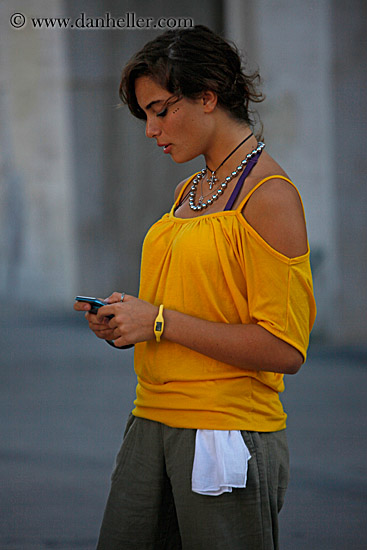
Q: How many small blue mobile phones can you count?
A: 1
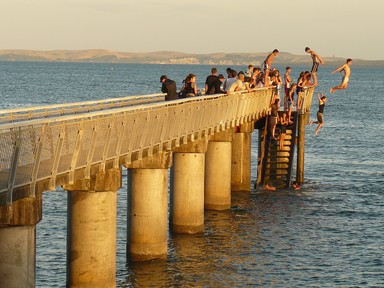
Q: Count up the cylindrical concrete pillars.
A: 6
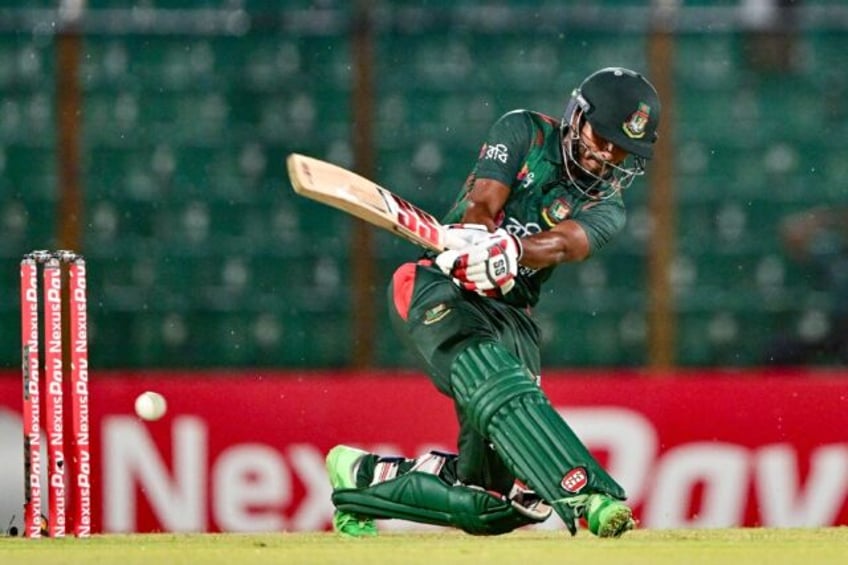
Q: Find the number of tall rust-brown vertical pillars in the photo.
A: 3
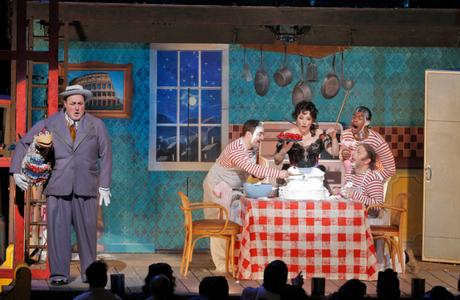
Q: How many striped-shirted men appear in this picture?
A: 3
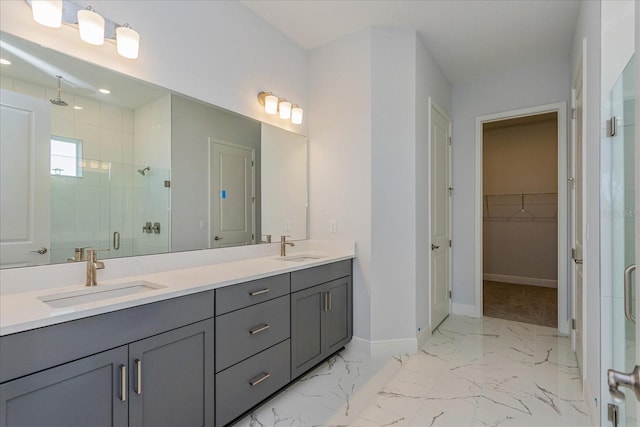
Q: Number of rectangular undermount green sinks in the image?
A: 0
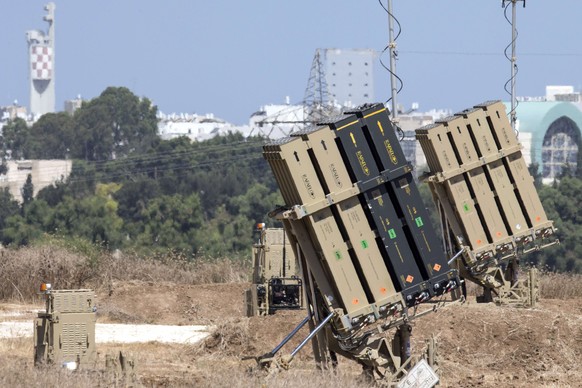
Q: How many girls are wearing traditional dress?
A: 0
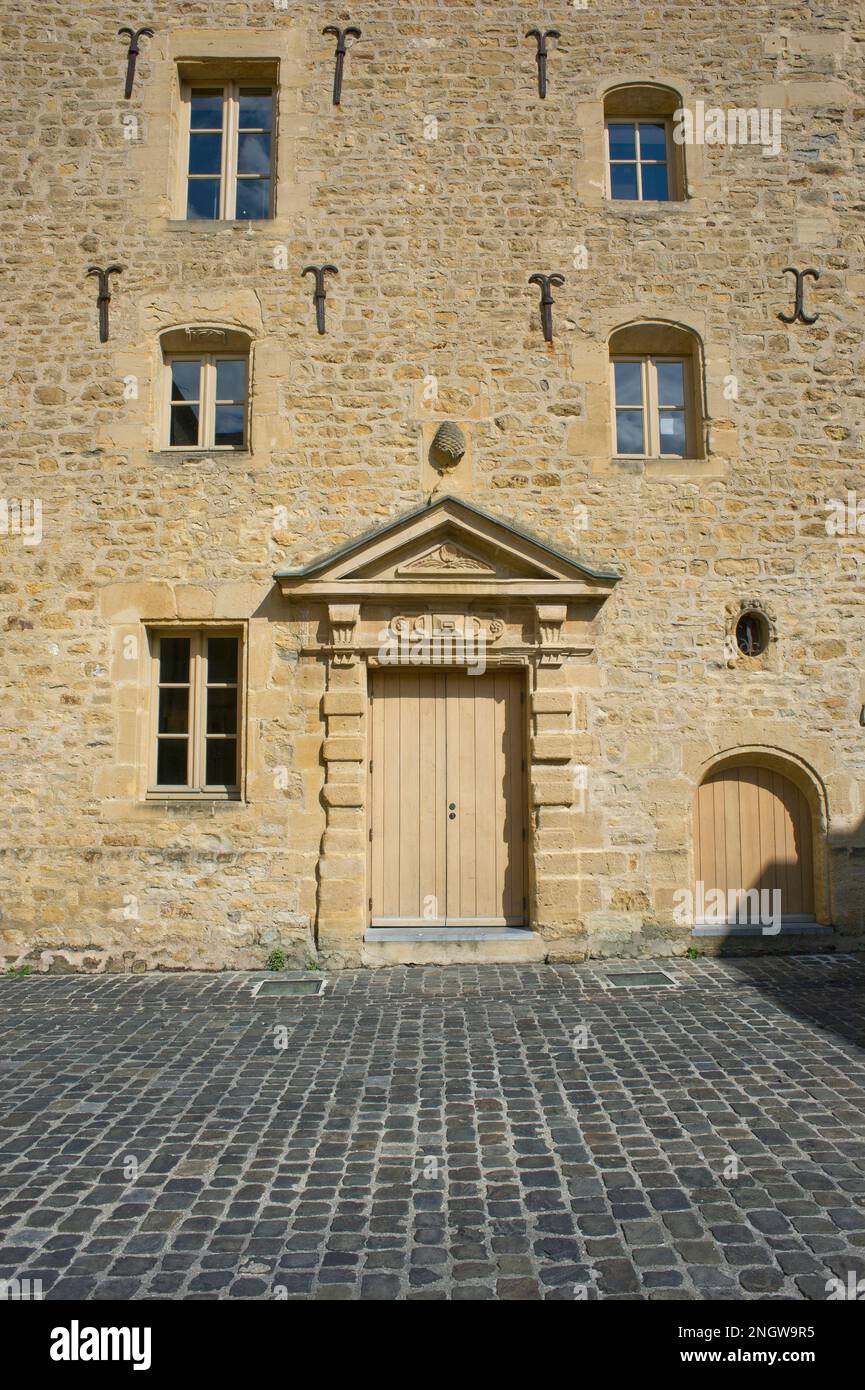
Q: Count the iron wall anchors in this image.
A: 7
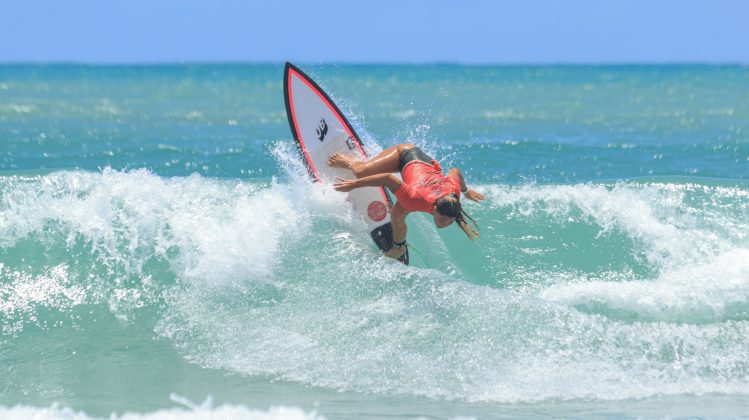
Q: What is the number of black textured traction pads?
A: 1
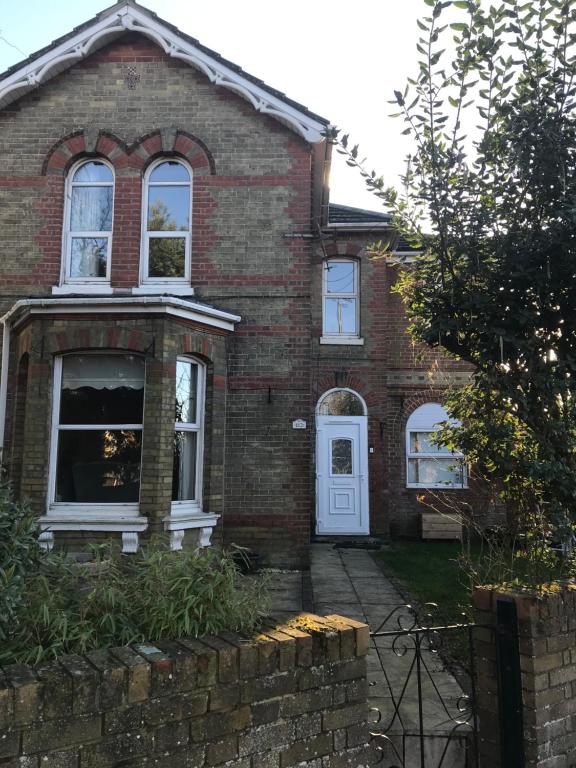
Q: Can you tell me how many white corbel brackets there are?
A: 4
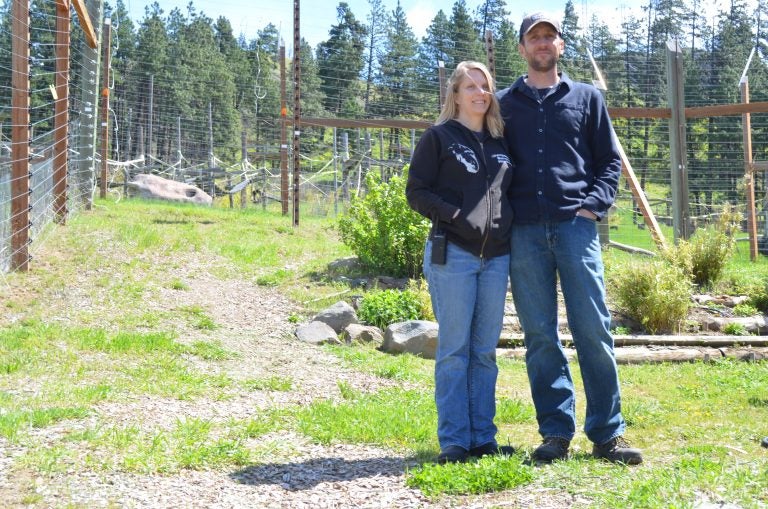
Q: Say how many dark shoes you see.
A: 4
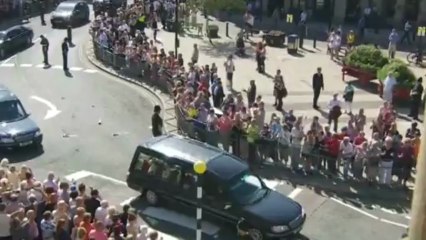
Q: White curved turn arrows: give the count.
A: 1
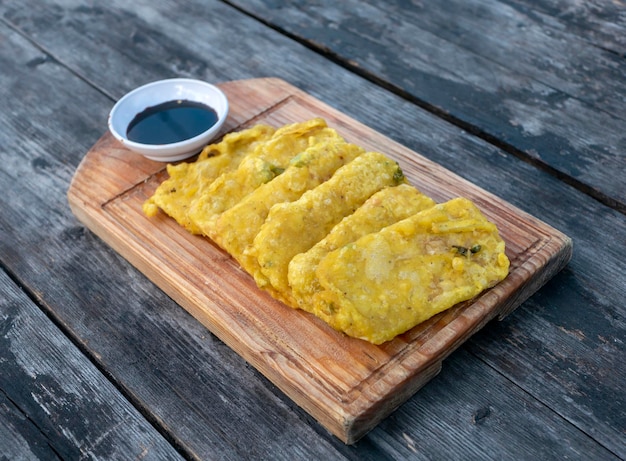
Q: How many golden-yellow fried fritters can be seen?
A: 6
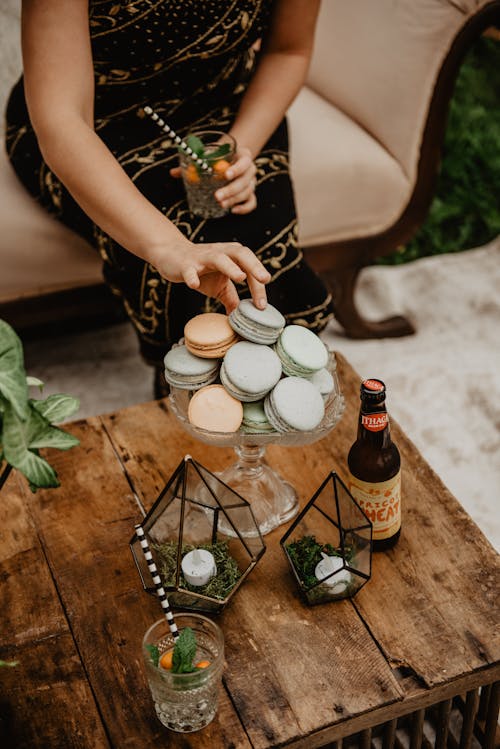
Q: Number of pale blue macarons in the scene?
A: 5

▸ **Activity**:
The expected answer is one number: how many lines above contain "image".

▸ **Solution to this problem**:
2